Commuove un po’ che Jhumpa Lahiri, una delle più grandi autrici americane, premio Pulitzer, abbia deciso di diventare una scrittrice italiana. Una scelta ancora più coraggiosa se si pensa che di solito si tende verso la lingua più forte, quella dominante, non il contrario. Kundera o la Kristof hanno scritto in francese, ma rinunciavano al ceco o all’ungherese. Nabokov ha abbandonato il russo per l’inglese, non viceversa. Ma dietro a questa scelta, apparentemente un po’ folle, ci sono ragioni profonde e c’è una storia complessa, che lei racconta proprio In altre parole (Guanda).
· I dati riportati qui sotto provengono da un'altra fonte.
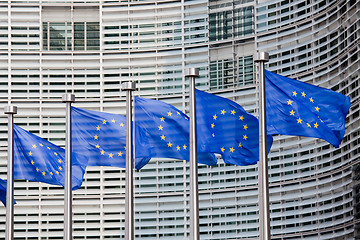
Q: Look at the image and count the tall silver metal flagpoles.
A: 5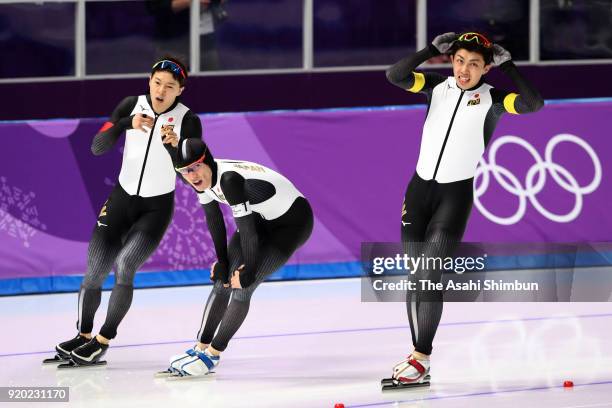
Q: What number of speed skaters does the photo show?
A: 3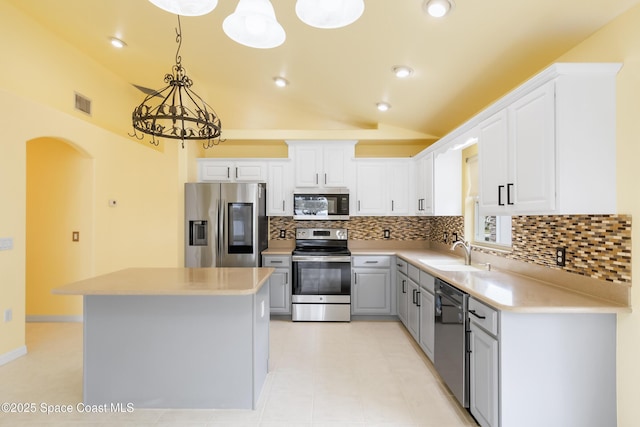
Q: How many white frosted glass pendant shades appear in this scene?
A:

Questo suo primo libro italiano è anche il suo primo libro autobiografico: in un racconto bellissimo, Il triangolo, ci fa capire cosa significa vivere fra due lingue, l’inglese e il bengalese, in perenne conflitto fra loro. Una è la lingua che ha intorno e l’altra è la lingua che ha in casa («Non andavano d’accordo, queste due mie lingue. Mi sembravano avversarie incompatibili, l’una insofferente all’altra. Pensavo che non avessero nulla in comune tranne me»). Questo conflitto improvvisamente si dissolve quanto spunta un terzo polo a sparigliare le carte: l’italiano. E’ la lingua della libertà, che può far da vertice a un triangolo, figura geometrica su cui lei fonda un equilibrio nuovo, anche creativo.
Oltre al coraggio ci vuole molta umiltà per affrontare una sfida del genere, ma il bello di Jhumpa è proprio questo: ha l’umiltà dei grandi. Sa che in letteratura non ci si può mai considerare arrivati, che solo il rischio tiene vivi e che nessuna carriera ha valore, conta di più sentirsi sempre debuttanti. Naturalmente si chiede «cosa vuol dire rinunciare a un palazzo per abitare quasi per strada», ma sa che «dal punto di vista creativo non c’è nulla di più pericoloso che la sicurezza».
E mentre lei cerca di rinnovarsi come scrittrice attraverso l’italiano, il lettore italiano si sente rinnovato da lei. Elenca parole che la colpiscono e di colpo queste parole assumono un fascino nuovo – «inviperito, stralunato» – spostate dal loro contesto, illuminate dalla sua curiosità, producono un «chiarore» inaspettato, suonano quasi parole magiche.
Si sente vicina a Matisse, che negli ultimi anni della sua vita cambia mezzo d’espressione e abbandona colori e pennelli per un paio di forbici. «Ho riconosciuto un artista che ha sentito il bisogno, a un certo punto, di cambiare strada, e di esprimersi diversamente», spiega a Venezia, alla Scuola per librai Umberto e Elisabetta Mauri. «Che ha provato l’impulso folle di abbandonare un tipo di visione, perfino una certa identità creativa, per un’altra. Il metodo di Matisse assomiglia un po’ a quello che faccio io. I pezzi di carta sono le parole, già definite da altri, selezionate e sistemate da me. Cerco di rifondare, da uno scompiglio di elementi, qualcosa di coerente. Scrivere in una lingua diversa rappresenta un atto di smantellamento, un nuovo inizio».